I have no hardware player, my interest is to not throw away this metadata, maybe someday a FOSS player will support decoding of DV metadata and properly read my file.

benwaggoner
14th June 2021, 02:48
Scaling is a low-pass filter, so the metadata may well not be perfectly accurate in your 1080p in any case.

Archiving in scaled-down 1080p 444 is an unusual choice. If you're trying to save bits, 420 is more efficient in quality-for-bit. If you want to preserve quality, don't scale.

And the source is almost certainly in 10-bit, so why convert to 8-bit? 10-bit 420 is much more compatible and higher quality than 8-bit 444.

RanmaCanada
14th June 2021, 04:42
I have no hardware player, my interest is to not throw away this metadata, maybe someday a FOSS player will support decoding of DV metadata and properly read my file.

Kodi can already decode DolbyVision, but the problem is that the device needs to have a Dolby license to play it back. There are also hardware/profile limitations as well in that license. The odds of a box being able to play a UHD profile is going to be pretty small.

MonoS
14th June 2021, 09:49
Scaling is a low-pass filter, so the metadata may well not be perfectly accurate in your 1080p in any case.

Archiving in scaled-down 1080p 444 is an unusual choice. If you're trying to save bits, 420 is more efficient in quality-for-bit. If you want to preserve quality, don't scale.

And the source is almost certainly in 10-bit, so why convert to 8-bit? 10-bit 420 is much more compatible and higher quality than 8-bit 444.

I never said i'm converting to 8bit, my intermediate processing is in 16bit (in this case denoising and scaling), and the end of the chain i dither to 10bit which is what x265 will output to, i wanted to know if x265 will make use of the additional 6bit or dither it to the output bitdepth before any processing, i wasn't able to find any information in regard.

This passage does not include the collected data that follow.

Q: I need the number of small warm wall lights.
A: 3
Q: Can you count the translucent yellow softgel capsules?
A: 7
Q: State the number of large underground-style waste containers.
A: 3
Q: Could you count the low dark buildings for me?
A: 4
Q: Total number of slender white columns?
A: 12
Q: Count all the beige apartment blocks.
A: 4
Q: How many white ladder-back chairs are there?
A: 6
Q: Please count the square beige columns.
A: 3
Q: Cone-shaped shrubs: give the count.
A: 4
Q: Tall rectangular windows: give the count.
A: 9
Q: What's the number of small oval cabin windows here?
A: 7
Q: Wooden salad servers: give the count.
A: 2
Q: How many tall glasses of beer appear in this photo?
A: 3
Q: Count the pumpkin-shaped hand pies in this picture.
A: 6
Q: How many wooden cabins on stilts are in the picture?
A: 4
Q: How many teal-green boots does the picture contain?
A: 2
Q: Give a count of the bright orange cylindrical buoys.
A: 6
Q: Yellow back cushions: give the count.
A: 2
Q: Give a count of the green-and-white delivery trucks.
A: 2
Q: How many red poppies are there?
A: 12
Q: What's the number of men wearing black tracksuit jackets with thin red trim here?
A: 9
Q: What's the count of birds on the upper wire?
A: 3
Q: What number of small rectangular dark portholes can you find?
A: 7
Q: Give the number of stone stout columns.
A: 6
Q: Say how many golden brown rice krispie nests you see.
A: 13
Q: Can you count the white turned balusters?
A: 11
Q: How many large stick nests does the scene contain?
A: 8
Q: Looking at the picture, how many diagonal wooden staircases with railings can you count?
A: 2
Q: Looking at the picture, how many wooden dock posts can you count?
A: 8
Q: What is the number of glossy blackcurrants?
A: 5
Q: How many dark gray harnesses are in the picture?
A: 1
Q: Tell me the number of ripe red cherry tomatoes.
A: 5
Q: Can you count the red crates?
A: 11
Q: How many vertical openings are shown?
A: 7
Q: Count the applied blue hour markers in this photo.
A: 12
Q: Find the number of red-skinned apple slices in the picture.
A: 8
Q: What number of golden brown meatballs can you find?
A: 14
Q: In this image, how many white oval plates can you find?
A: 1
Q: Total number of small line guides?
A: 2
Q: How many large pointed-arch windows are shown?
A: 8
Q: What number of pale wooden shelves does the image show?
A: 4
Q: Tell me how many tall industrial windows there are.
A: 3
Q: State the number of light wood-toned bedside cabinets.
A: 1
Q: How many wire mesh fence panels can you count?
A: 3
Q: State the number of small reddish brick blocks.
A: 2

Regarding the accuracy of the metadata it all depends on how the information is saved in the metadata, if it's in relative position, with a 0-1 range for example, or are at the frame level than it will still be valid, if it's at the macroblock level, or something similar, than it will be complete garbage in a scaled down video, if that the case the DoVi metadata won't have any sense and be instead detrimental for the quality of the encode. For example i've encountered HDR10+ video (Mediainfo report it as SMPTE ST 2094 App4 HDR10+) and the metadata seemed to be at the frame level.

Regarding the 444/420 and to scale/not scale choice i like it that way, i want a middle ground between quality/space/speed, i don't see any reason to throw away chroma information as it compress easily, but i don't see that much detail in the whole frame to necessitate of the full 4k treatment.

MonoS
14th June 2021, 09:50
Kodi can already decode DolbyVision, but the problem is that the device needs to have a Dolby license to play it back. There are also hardware/profile limitations as well in that license. The odds of a box being able to play a UHD profile is going to be pretty small.

Well, if that is, and will be, the case there no sense in saving the DoVi layer, i thought it could be decoded in software, by bad.

Boulder
14th June 2021, 17:21
I never said i'm converting to 8bit, my intermediate processing is in 16bit (in this case denoising and scaling), and the end of the chain i dither to 10bit which is what x265 will output to, i wanted to know if x265 will make use of the additional 6bit or dither it to the output bitdepth before any processing, i wasn't able to find any information in regard.

If you process in 16 bits, it's best to feed that to x265 and use the --dither parameter. There is at least some 16bit processing going on there.

benwaggoner
14th June 2021, 18:45
I never said i'm converting to 8bit, my intermediate processing is in 16bit (in this case denoising and scaling), and the end of the chain i dither to 10bit which is what x265 will output to, i wanted to know if x265 will make use of the additional 6bit or dither it to the output bitdepth before any processing, i wasn't able to find any information in regard.
If you use the --dither command I think it will dither the input to 10-bit. It's a pretty stock dithering algorithm, though.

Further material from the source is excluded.